*Material provided*.

####

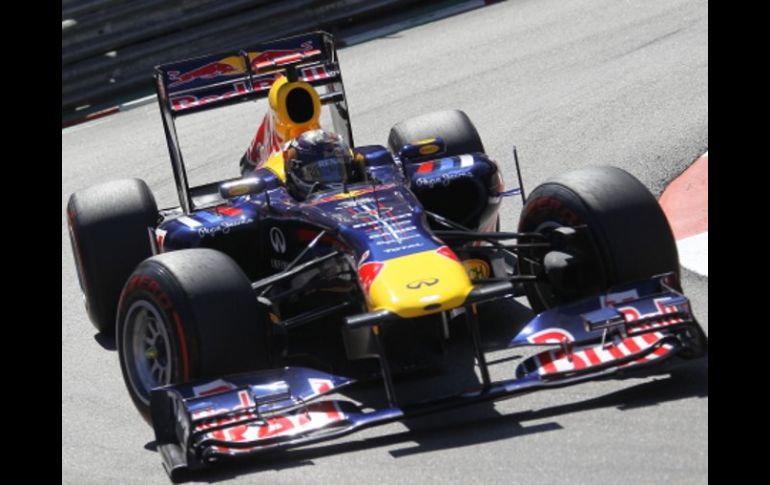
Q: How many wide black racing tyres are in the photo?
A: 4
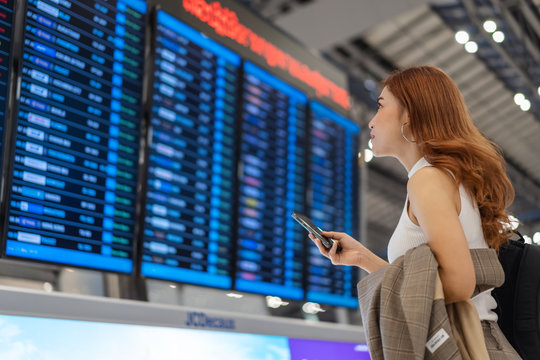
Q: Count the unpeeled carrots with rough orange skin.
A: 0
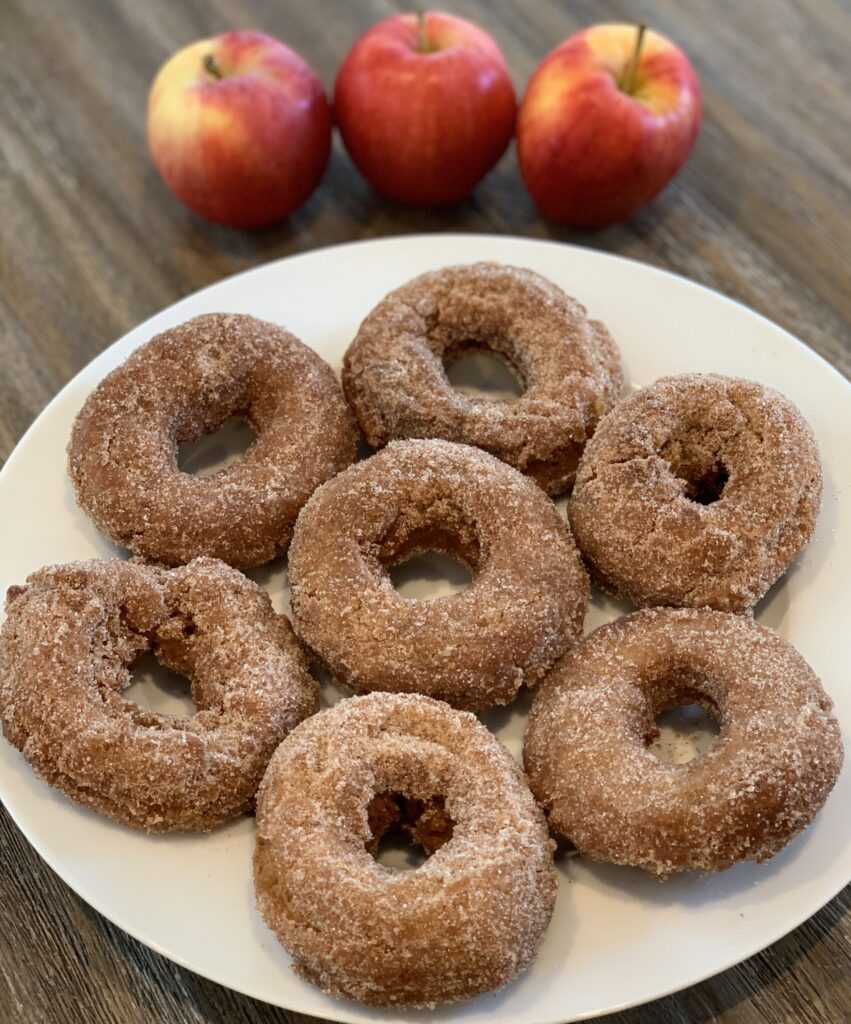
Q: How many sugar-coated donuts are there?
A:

####

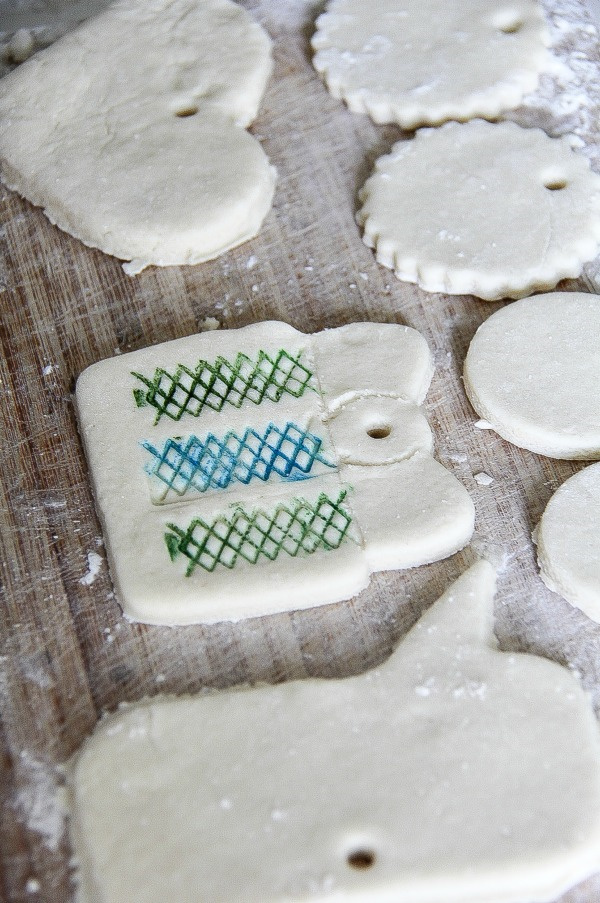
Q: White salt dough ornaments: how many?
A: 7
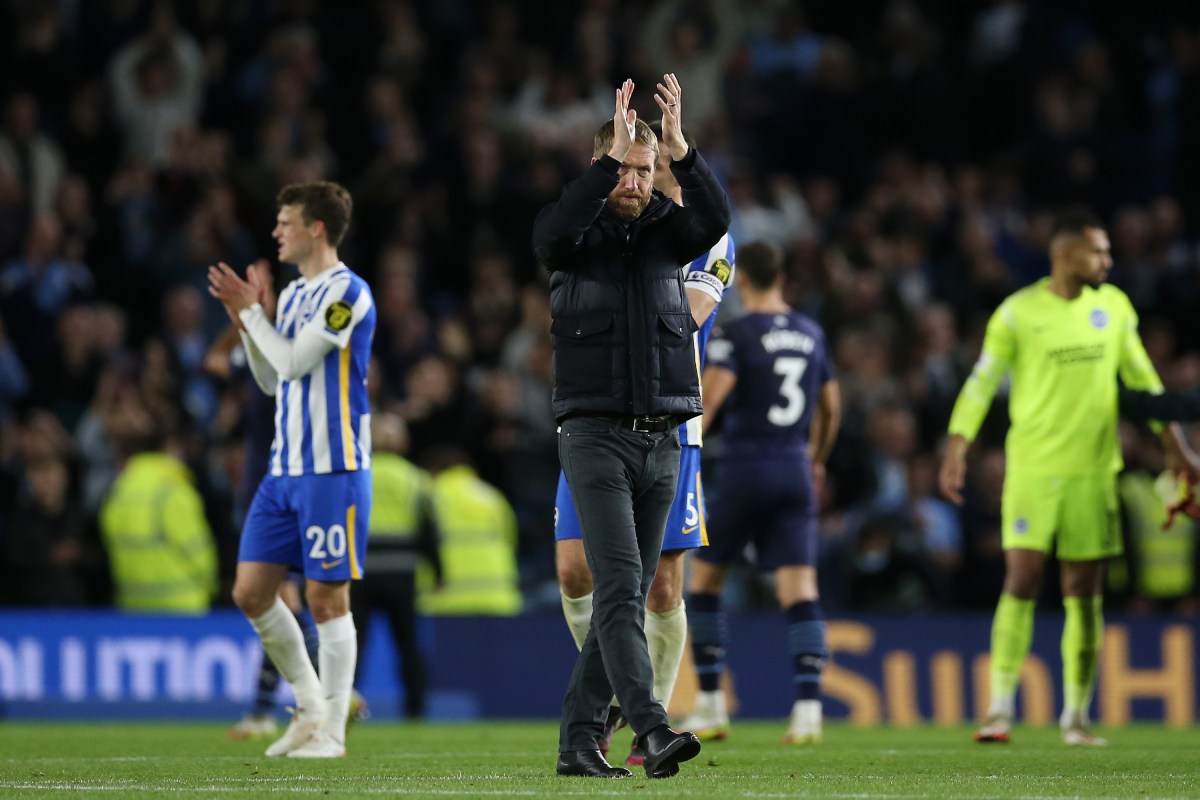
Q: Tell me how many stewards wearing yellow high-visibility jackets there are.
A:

####

*Action item*. Go through the data above and return each line containing the string "there".

*Exercise result*.
Q: How many sugar-coated donuts are there?
Q: Tell me how many stewards wearing yellow high-visibility jackets there are.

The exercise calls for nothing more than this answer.